[Items from a data source]
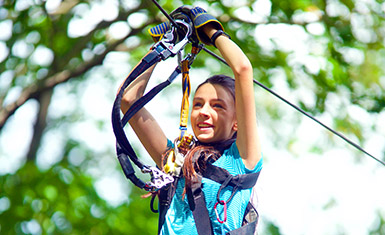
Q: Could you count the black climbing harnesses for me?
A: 1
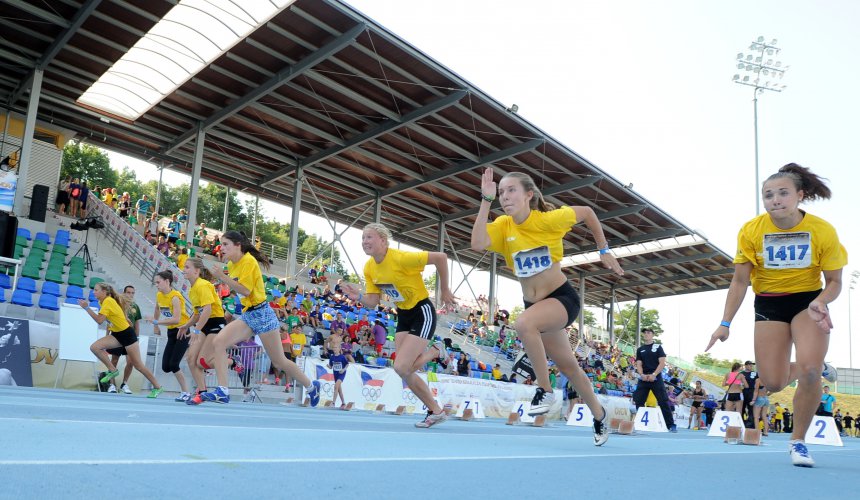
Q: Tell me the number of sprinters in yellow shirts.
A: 7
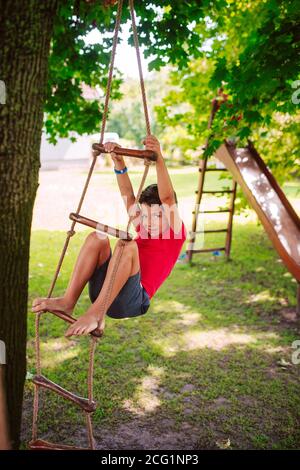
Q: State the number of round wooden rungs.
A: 5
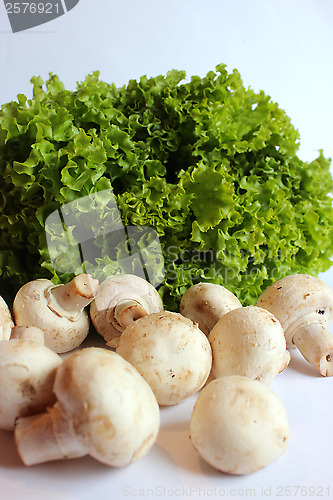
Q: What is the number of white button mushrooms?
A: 10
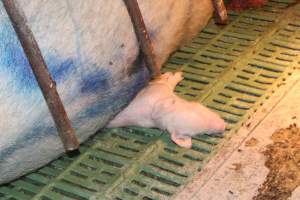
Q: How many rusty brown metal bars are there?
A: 3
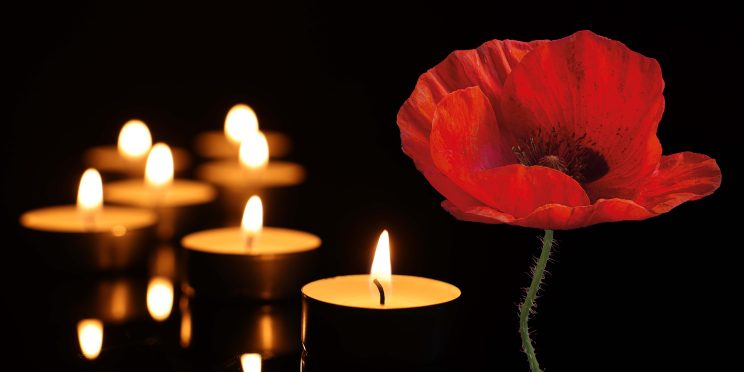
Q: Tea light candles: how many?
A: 7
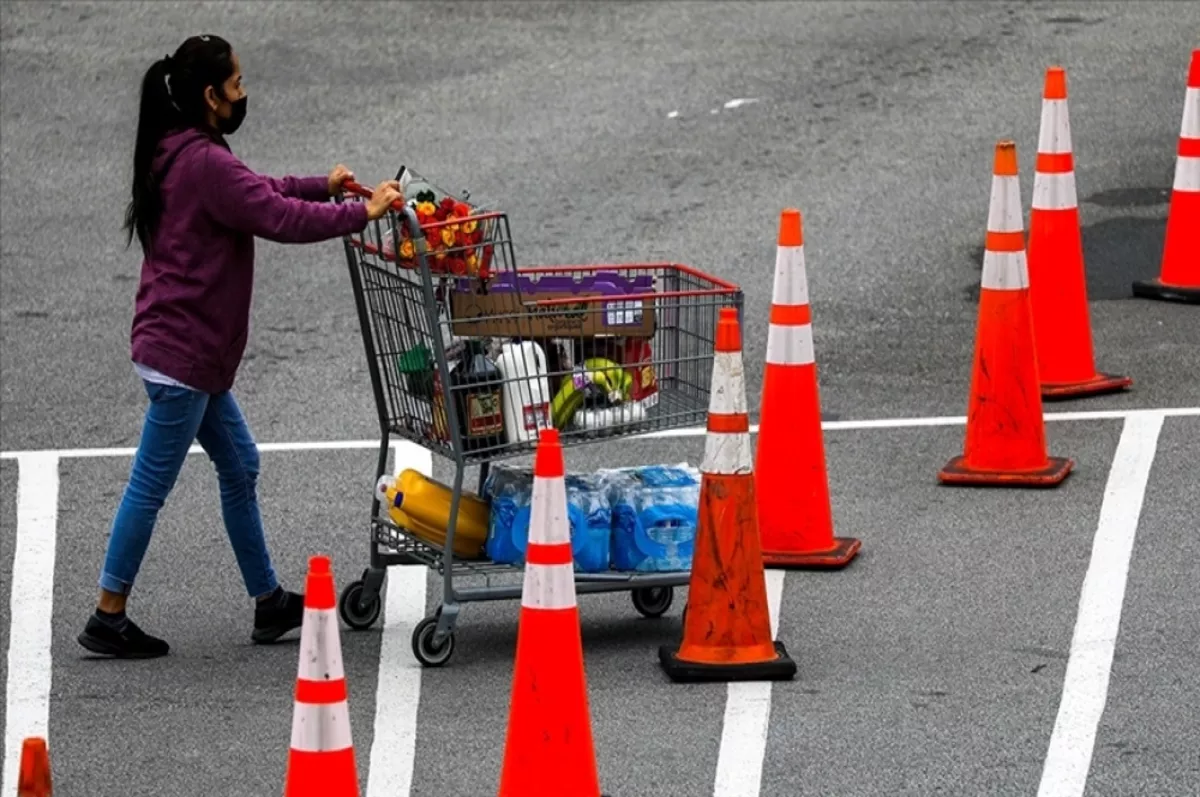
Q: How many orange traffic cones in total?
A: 8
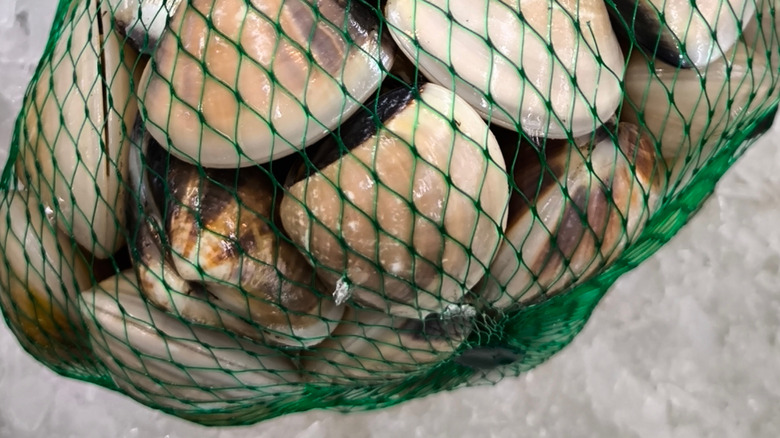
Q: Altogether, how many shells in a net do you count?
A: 12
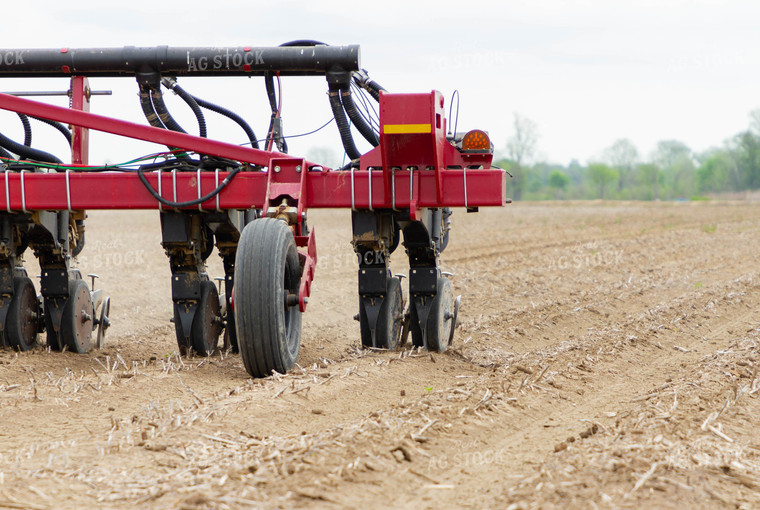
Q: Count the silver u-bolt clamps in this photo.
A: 12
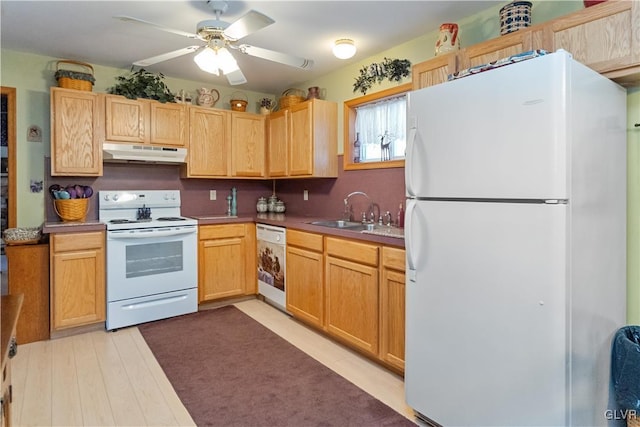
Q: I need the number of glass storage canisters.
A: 3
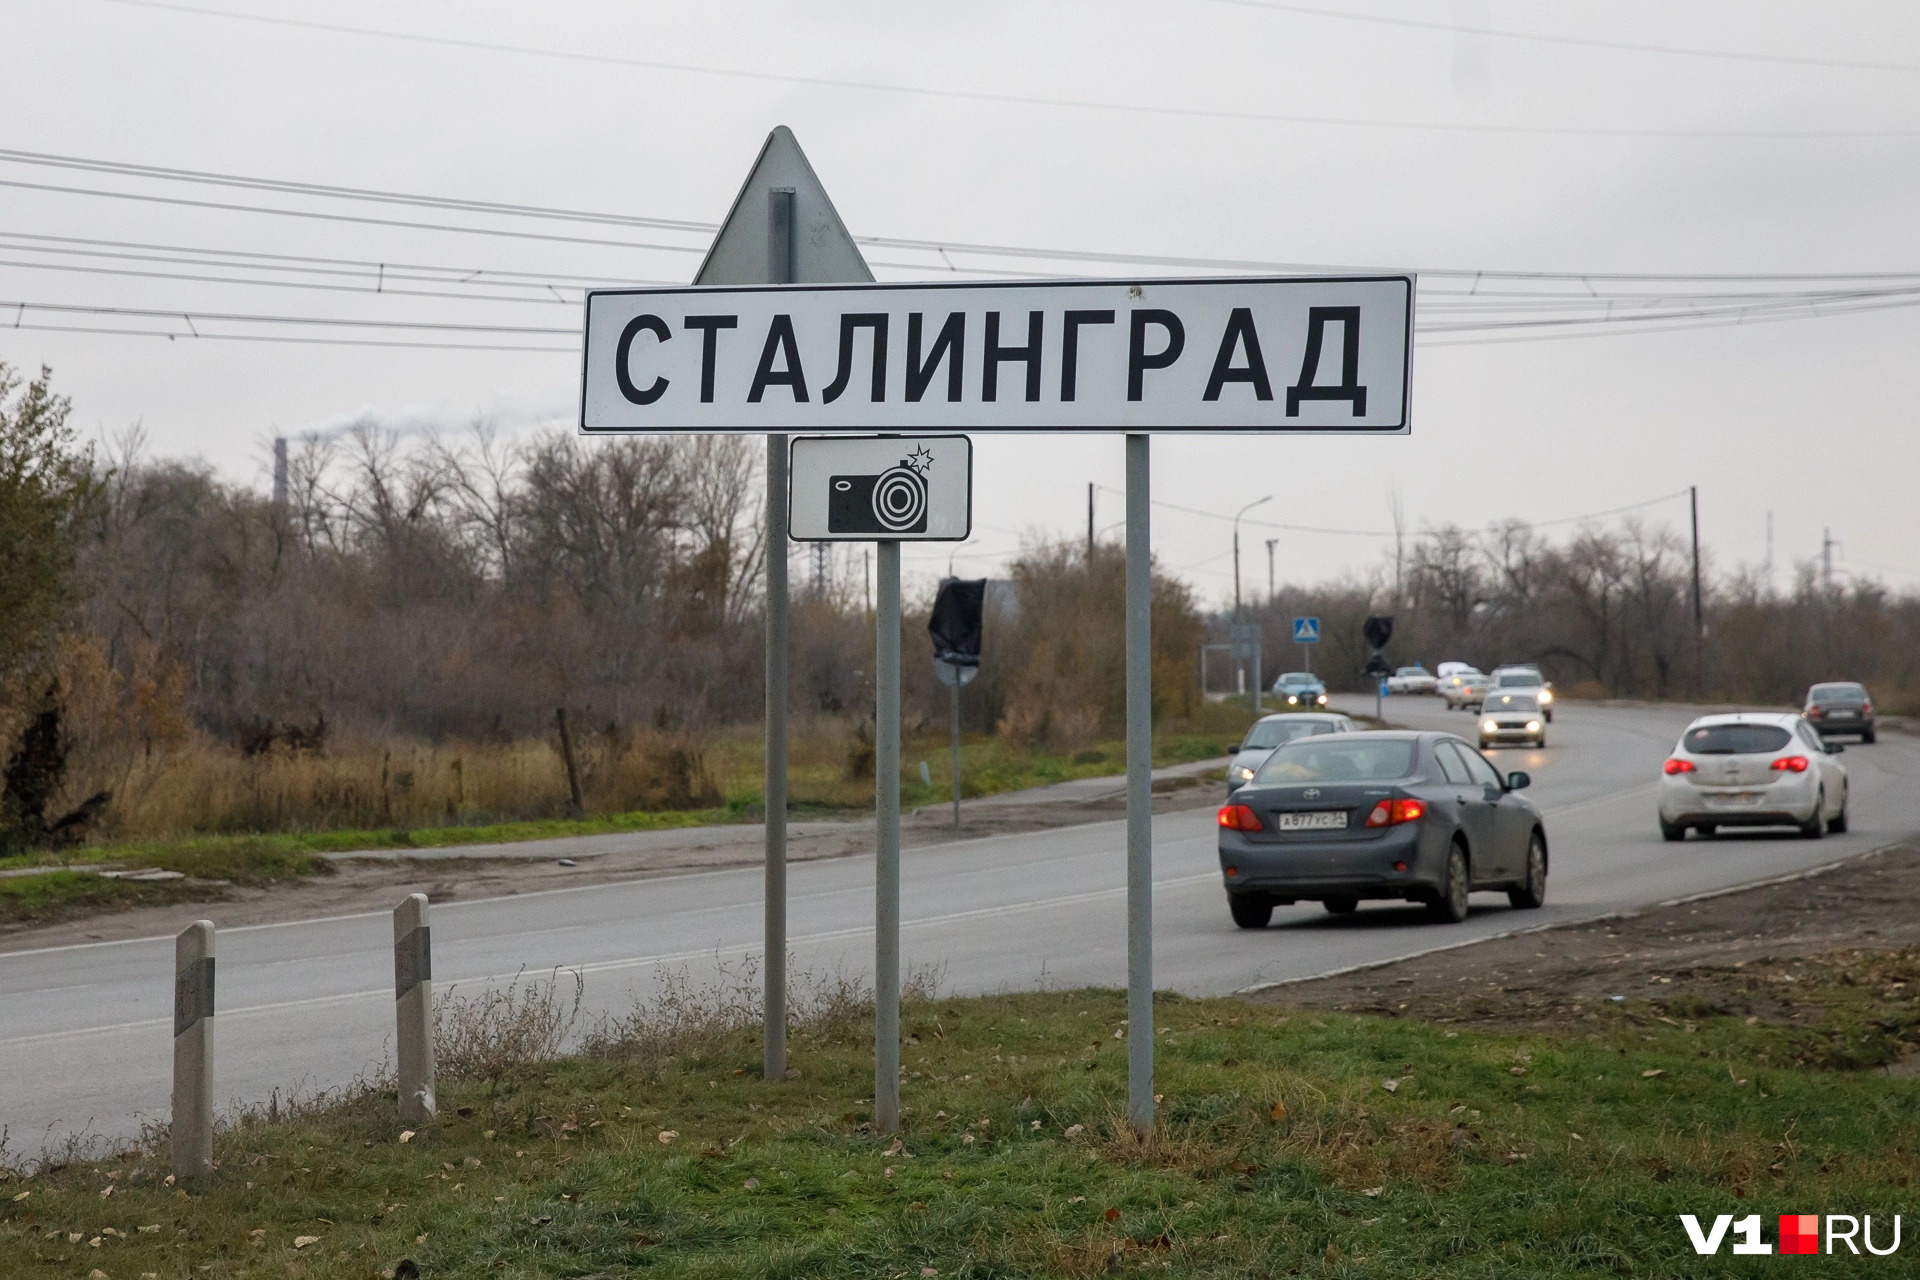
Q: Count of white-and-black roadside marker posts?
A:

# Instructions to follow:
Within the data, how many lines hold the word "black"? State only that number.

# Task response:
2